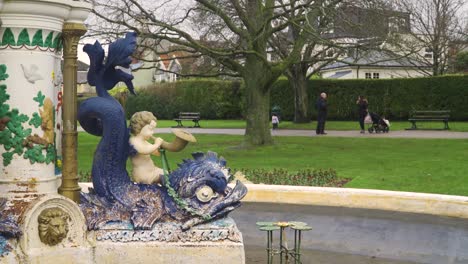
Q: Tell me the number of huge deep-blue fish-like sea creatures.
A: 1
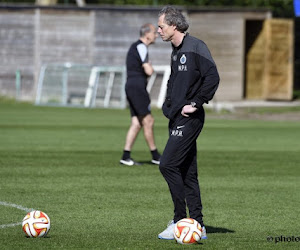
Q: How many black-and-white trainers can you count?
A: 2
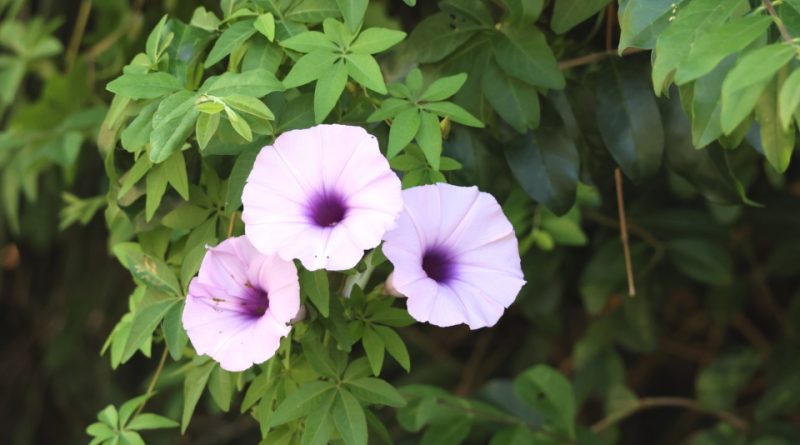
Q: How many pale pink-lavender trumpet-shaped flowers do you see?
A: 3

────────────────────────────────────────

Wherever the word "many" turns up in the records above, copy the line that holds it.

- OUTPUT OF THE TASK
Q: How many black-and-white trainers can you count?
Q: How many pale pink-lavender trumpet-shaped flowers do you see?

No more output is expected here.